Place each scallop between two sheets of waxed paper or plastic wrap and, using a meat pounder or the side of a heavy cleaver blade, pound to flatten to an even thickness of 1/8 to 1/4 inch.
Pat dry with paper towels.
Spread flour on a large plate.
Dip half of the veal scallops in the flour, coating them evenly and shaking off excess.
Warm 3 tablespoons of oil in a large sautee pan or frying pan over high heat.
Add the flour-coated slices to the pan when hot along with half of the sage leaves.
Sear the meat quickly, turning once, until lightly browned, 40-50 seconds on each side.
Transfer the veal to a warmed plate along with the sage leaves.
Repeat with the remaining veal scallops and sage leaves, adding more oil to the pan if necessary.
Pour off the oil in the pan.
Place the pan over high heat and add the Marsala.
Cook, stirring to dislodge any browned bits, until reduced and thickened, 2-3 minutes.

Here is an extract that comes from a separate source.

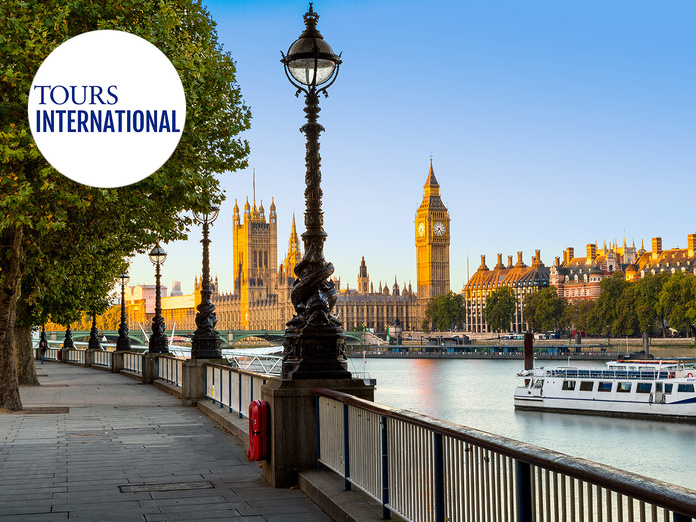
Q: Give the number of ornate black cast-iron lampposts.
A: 7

Add the butter and stir until blended.
Season to taste with salt and pepper.
Return the meat, with any juices, and the sage leaves to the pan and turn the meat over twice to coat well with the sauce.
Transfer the veal and sage leaves to a warmed serving platter or warmed individual plates and spoon the sauce on top.
Garnish with fresh sage leaves and lemon slices.